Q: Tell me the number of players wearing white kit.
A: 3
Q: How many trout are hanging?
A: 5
----------
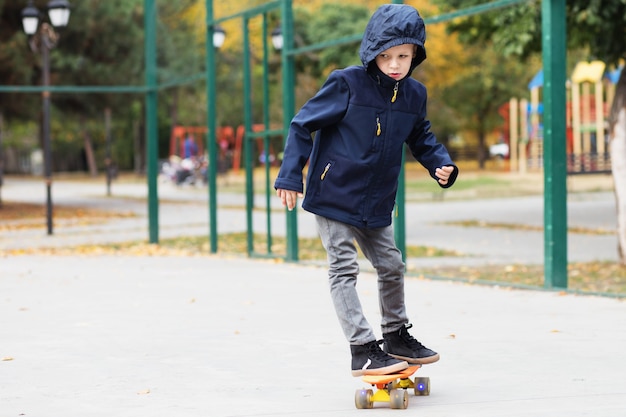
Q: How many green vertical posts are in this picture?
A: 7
----------
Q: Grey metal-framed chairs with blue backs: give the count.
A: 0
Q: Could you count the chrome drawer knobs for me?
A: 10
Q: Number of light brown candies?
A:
----------
## [Prompt]
Retrieve all lines from the data that contain the string "count".

## [Response area]
Q: Grey metal-framed chairs with blue backs: give the count.
Q: Could you count the chrome drawer knobs for me?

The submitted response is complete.